● **WHAT YOU NEED TO DO**: Where a line below contains "number", count it. Reply with the total only.

[Items from a dataset]
——————

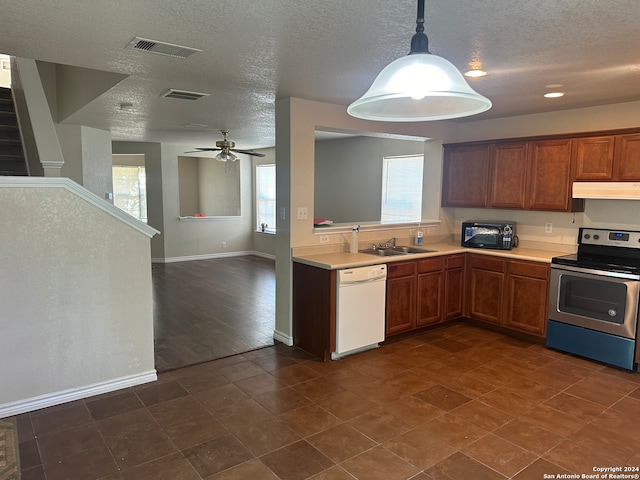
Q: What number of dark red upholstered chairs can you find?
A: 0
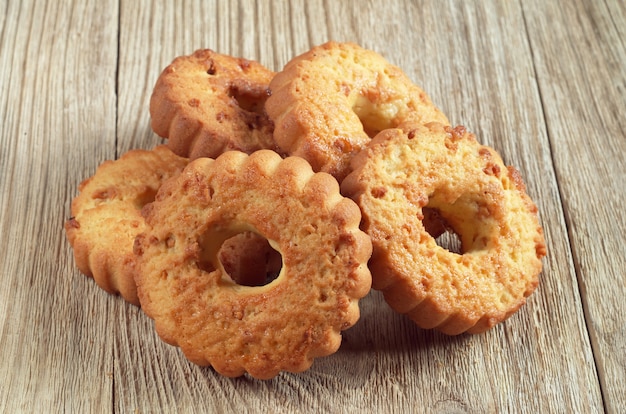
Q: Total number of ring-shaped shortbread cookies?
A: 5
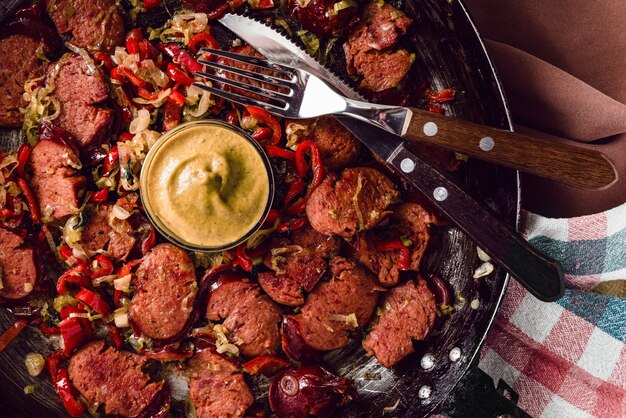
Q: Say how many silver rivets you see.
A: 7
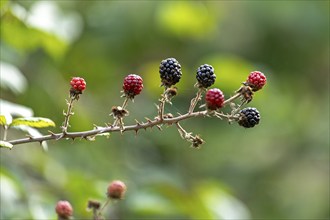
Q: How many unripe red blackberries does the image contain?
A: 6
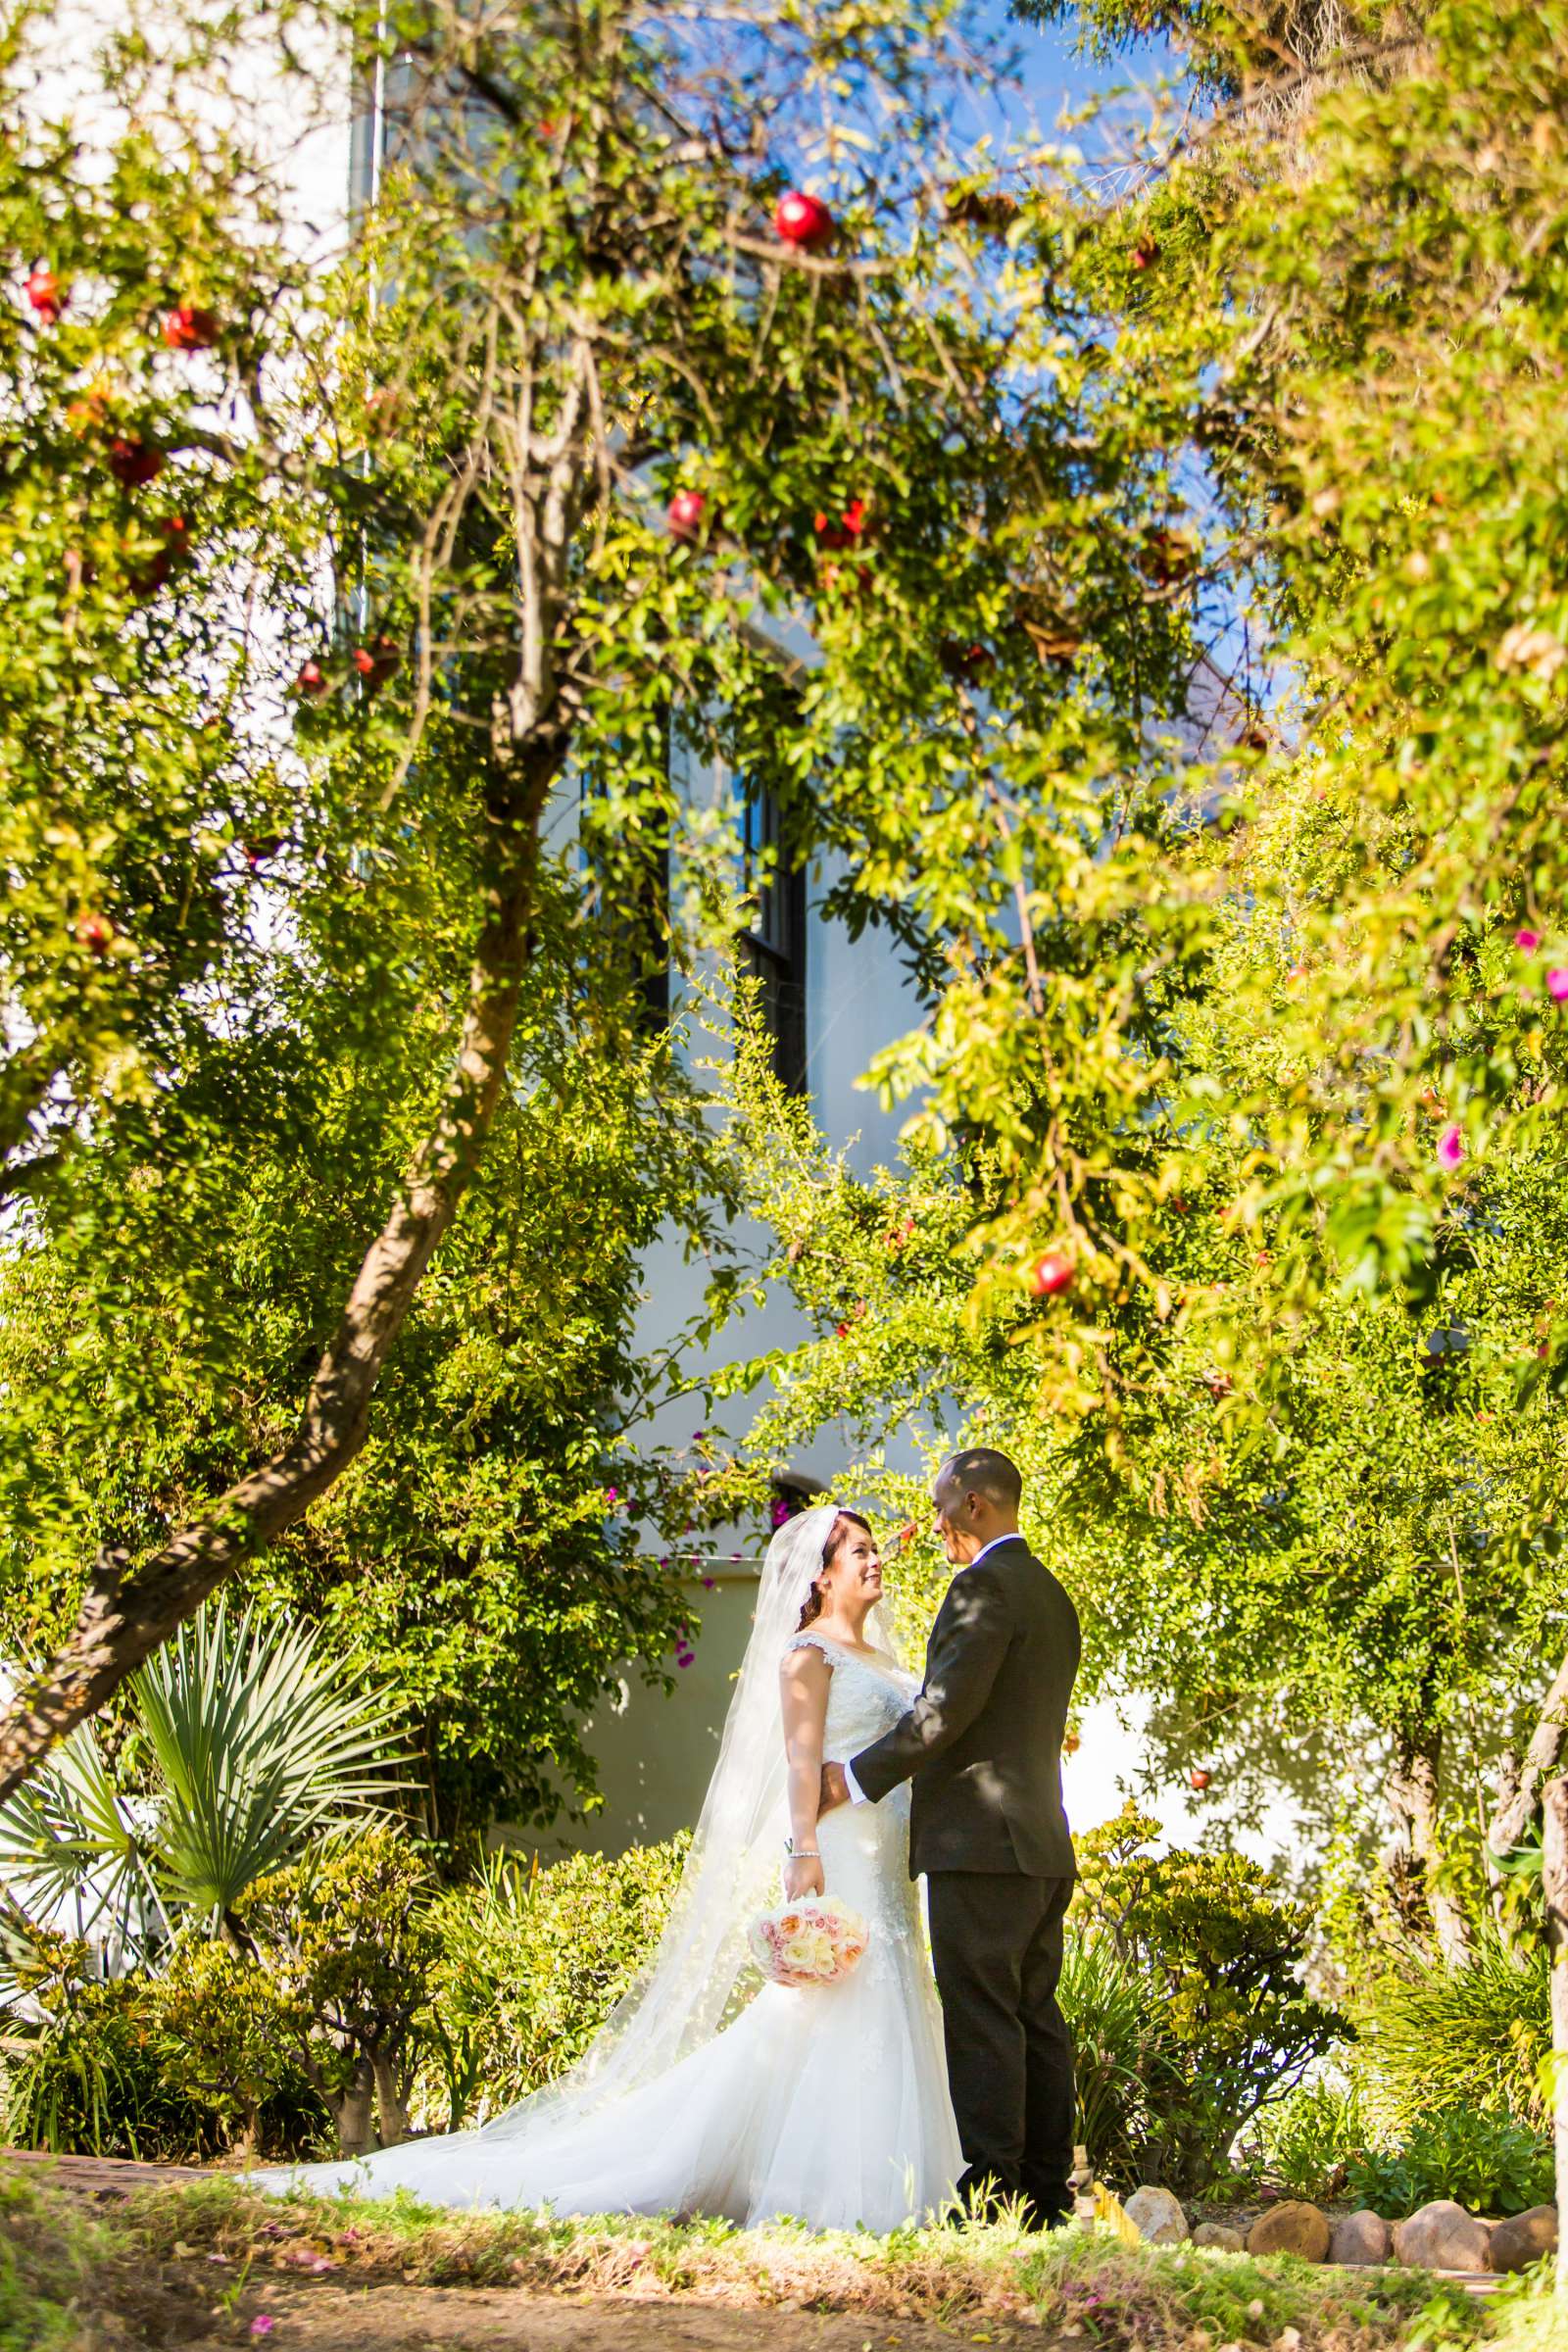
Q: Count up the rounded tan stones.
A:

——————

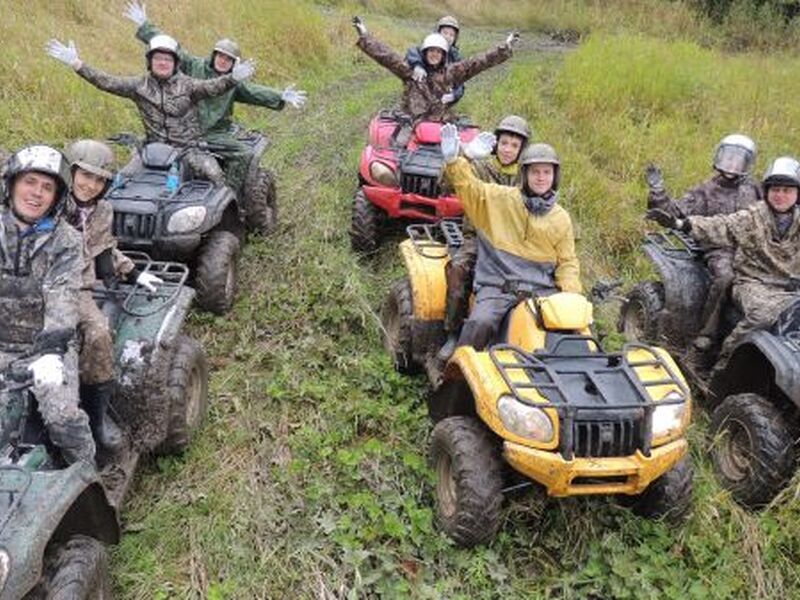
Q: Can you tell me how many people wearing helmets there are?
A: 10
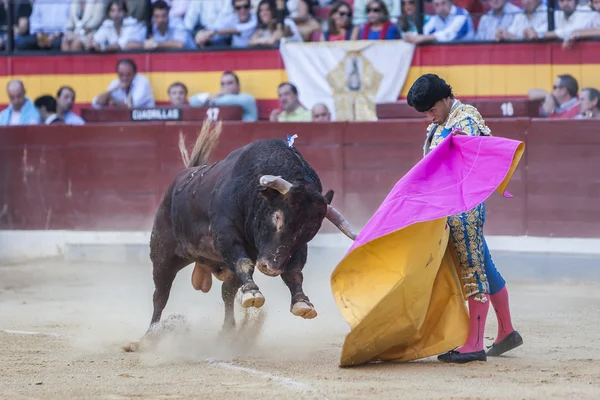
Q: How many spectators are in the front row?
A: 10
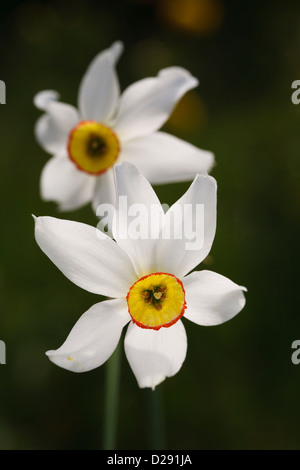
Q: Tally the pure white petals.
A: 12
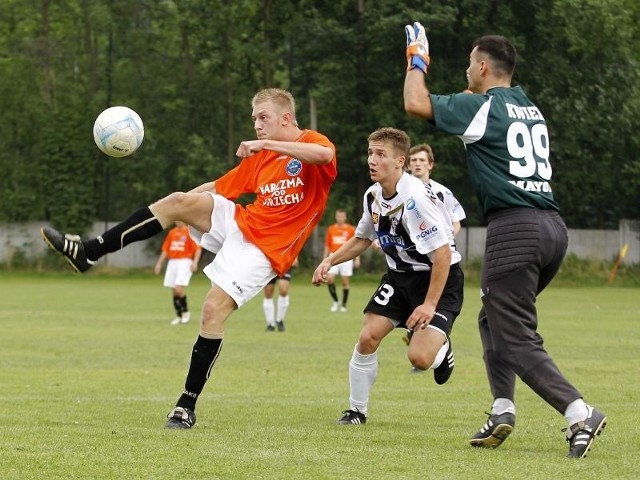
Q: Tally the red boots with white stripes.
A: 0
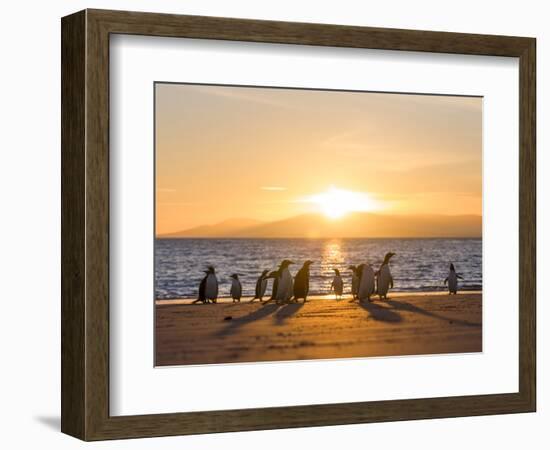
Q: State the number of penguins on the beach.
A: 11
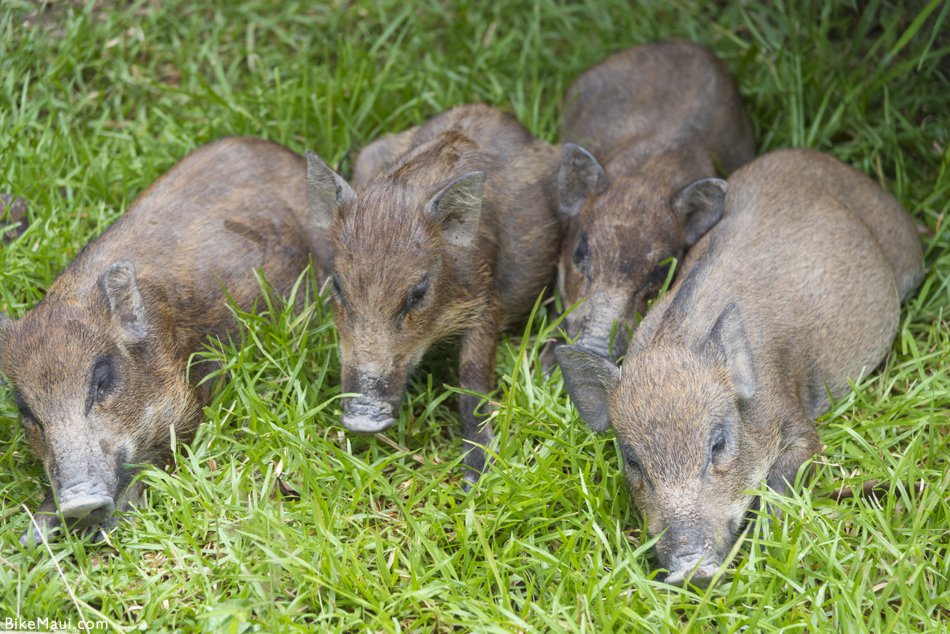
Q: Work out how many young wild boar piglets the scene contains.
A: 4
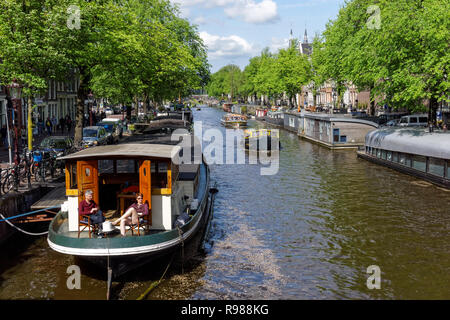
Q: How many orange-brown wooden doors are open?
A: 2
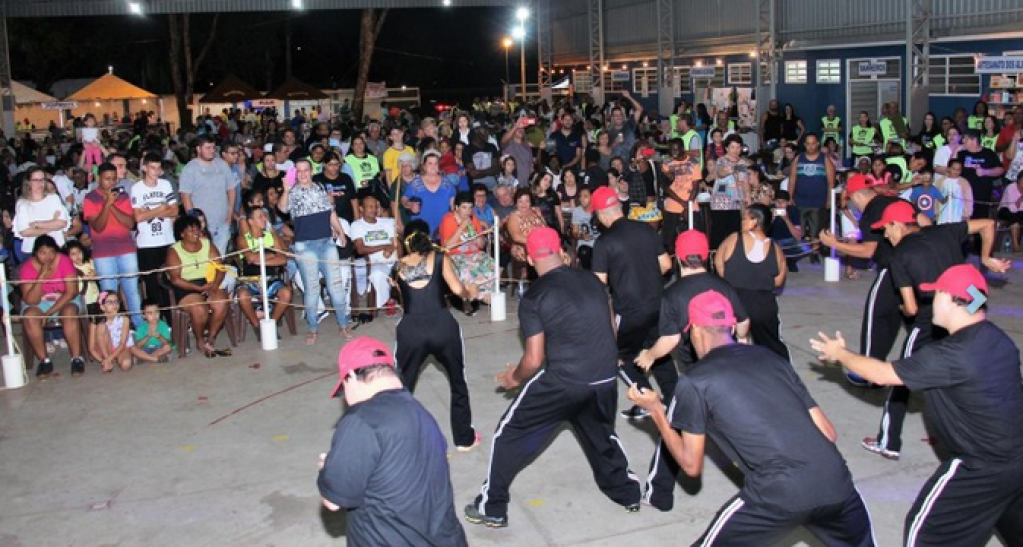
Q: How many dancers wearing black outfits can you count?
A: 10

——————

● **ANSWER SPACE**: 3